Great. I was hoping it would work on hatchlings. Thanks for the input you guys.

rtdunham Mar 19, 2011 03:12 PM

It's good to see people thinking outside the box, Scott. I used to blend skinks and freeze the resulting puree, and break off pieces to use for scenting. Eggs are certainly an easier idea, especially frozen & rubbed on, as suggested below. And there's no reason to worry about it being an unhealthy technique, since many kings eat turtle eggs (and snake eggs?) in the wild. Sure, there might be diffs between bird and reptile eggs, but the more i read and observe the more I'm struck by the startling similarities between those two kinds of animals. I look forward to reading more about how well this strategy works.
(ps: I've talked to people who tube-feed their scarlet king hatchlings raw egg, sometimes for the first year of their lives. They claim (haven't seen it for myself) rapid growth. I've also heard of people feeding scarlet snakes (not kings) egg from a bowl. So there are plenty of precedents for using egg as food. I've just never thought before of using it for scenting.
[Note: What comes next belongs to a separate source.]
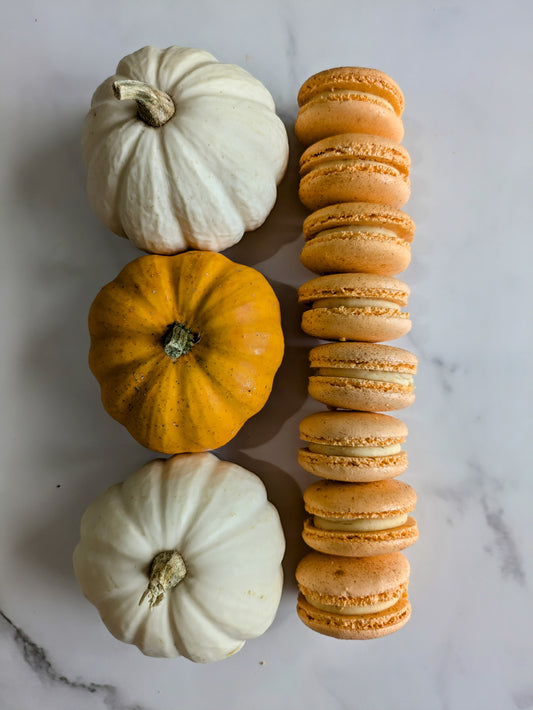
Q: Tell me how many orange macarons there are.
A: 8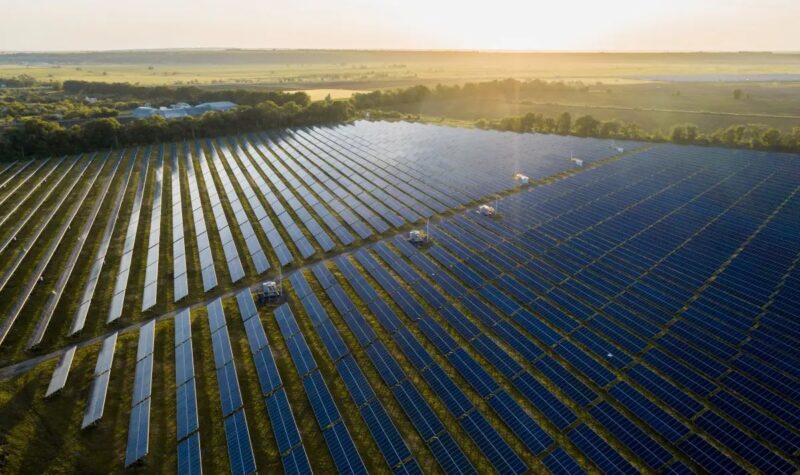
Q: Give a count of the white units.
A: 6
slimlv Mar 19, 2011 10:09 PM

Thanks for additional info. I fed today the same way as before and had the same results.I only fed two altera but I went two for two and one of them has been the difficult one of the bunch. I'm not sure if I am scenting the rats or just masking the rat smell. I can't wait to try it on stubborn hatchlings later this year. I am also thinking of other ways to try it. I am curious if slugs from an infertale clutch could be blended and frozen for use with hatchlings later.Just a thought, Scott.

rtdunham Mar 21, 2011 12:12 PM

>>Thanks for additional info. I fed today the same way as before and had the same results.I only fed two altera but I went two for two and one of them has been the difficult one of the bunch. I'm not sure if I am scenting the rats or just masking the rat smell. I can't wait to try it on stubborn hatchlings later this year. I am also thinking of other ways to try it. I am curious if slugs from an infertale clutch could be blended and frozen for use with hatchlings later.Just a thought, Scott.

A couple thoughts:

1) for convenience' sake, if nothing else, i'd try to wean the snakes off scented as soon as possible. It's a means to an end, not the end itself. So next feeding, I'd offer non-scented first; if they don't take it, then offer scented for a couple more feedings, then try unscented again.
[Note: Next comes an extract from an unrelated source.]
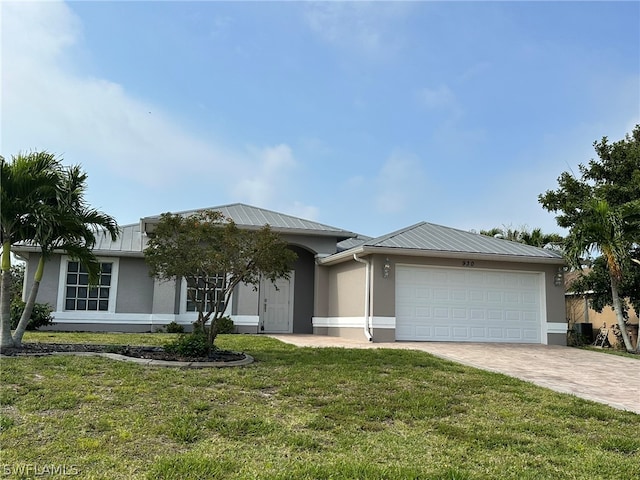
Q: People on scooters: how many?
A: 0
2) I don't think scenting snake food with snake egg scent is a good idea. Some female lampropeltis eat their eggs after they lay them (I think someone posted photo evidence last year of what a few of us had hypothesized for several years, to explain the phenomenon of obviously gravid females who start slowly "deflating". The revelation: They did lay, then ate their eggs so had the same body mass, which they gradually lost as they digested and defecated the egg-meals. So they "deflated" without ever having been observed to lay. It'd be easy to not notice the "egg mass" had moved from close to the vent to closer to more in the middle of the animal). It may be a remote risk, but anything that might cause them to associate snake egg and "food item" probably should be avoided.